Curiosidades y…
Evolución e inteligencia
27 de Julio de 2012
Antonio Vélez |
Durante el proceso evolutivo, a las especies vivas se les abrieron dos alternativas contrapuestas: la especialización y la generalización. Algunos exitosos, como los insectos, eligieron la primera; el hombre, otro triunfador, se decidió por la segunda. Muchas otras especies eligieron formas mixtas.
Para las especies de corta vida, especialistas consumados, el conjunto completo de conductas vitales tiene que ser en su mayor parte innato, un paquete listo para usar, pues los individuos disponen de poco tiempo para las parsimoniosas tareas del aprendizaje. Las especies de larga vida, por el contrario, pueden aprovechar la infancia, periodo que se caracteriza por su gran plasticidad, debido a la inmadurez de las estructuras anatómicas, para lograr un apropiado ajuste a las condiciones particulares del nicho ecológico ocupado. Y dentro de los ajustes, la inteligencia, potenciada con el lenguaje, es uno de los factores más efectivos. Se sacrifica la perfección de lo instintivo en la ejecución de las tareas vitales, pero se amplía el abanico de posibilidades conductuales. La adaptación se sustituye por adaptabilidad.
A medida que se prolonga la niñez, mayor provecho se les puede sacar a los conocimientos de los mayores y a las experiencias propias. Quizá por esto la neotenia o largo periodo de inmadurez se fortaleció como rasgo típico de la especie humana, pero con un precio muy alto: el hombre es el único animal incapaz de valerse por sus propios medios a la edad de cinco años. Tan larga inmadurez permite, por un lado, que el individuo se adapte a nichos cambiantes e imprevistos, ya que las estructuras inmaduras son de extrema plasticidad; por el otro, una infancia prolongada proporciona un largo periodo de aprendizaje por medio del juego. Como el cerebro humano nace muy inmaduro, las experiencias tempranas ayudan a tejer la estructura fina de los circuitos neuronales. En la lentitud de la maduración puede residir la enorme ventaja mental que le llevamos a los simios.
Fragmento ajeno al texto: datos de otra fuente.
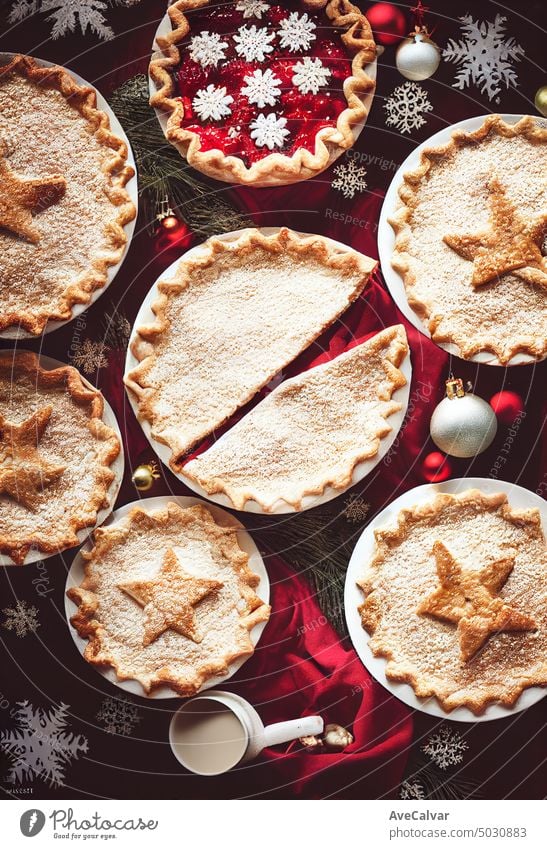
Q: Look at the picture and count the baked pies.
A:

Esa característica, exclusiva de la especie humana, puede ser la causa de la inteligencia superior, la misma que nos ha permitido hacernos dueños del mundo. Bueno… si no fuera por las bacterias.
Pero la inteligencia superior es un artículo de lujo, costoso y frágil. Costoso pues durante la etapa embrionaria se requieren ingentes cantidades de energía para elaborar el tejido neuronal. Luego, durante el parto, el gran tamaño del cerebro humano crea enormes riesgos a la madre; además, es energéticamente muy costoso, pues este órgano se caracteriza por su glotonería: cerca del 20 % de la glucosa y el oxígeno consumidos va a parar a nuestras neuronas. Y es frágil ante la multitud de enemigos que la acechan: una enfermedad eruptiva o una alimentación deficiente de la madre gestante convierten al niño en un retrasado mental, mientras que un golpe certero, un pequeño trombo, una arteria rota o unos pocos minutos sin oxígeno, y quedamos convertidos en bultos de carne y hueso. En la adultez, un pequeño desbalance en un neurotransmisor esencial y nos encierran con los demás locos, o nos tiramos por un balcón.
El cerebro es también exigente en tiempo: se requieren más de veinte años de educación para volverlo competitivo en el mundo moderno. Después de los cincuenta, la memoria comienza a tartamudear, y a los setenta, si estamos vivos, está llena de agujeros y borrones. Al envejecer, el cerebro pierde neuronas aceleradamente; sin embargo, la capacidad de expresión verbal y la de razonamiento se conservan casi intactas. Un milagro, y un consuelo para el viejo, porque todo lo demás son pérdidas.
¿Es peligrosa la inteligencia? Sí, peligrosa para el prójimo: cuando planea el ataque, cuando urde la trampa, cuando usa la astucia para sacar ventajas. Sin inteligencia superior, el mundo sería un paraíso. Pero muy soso.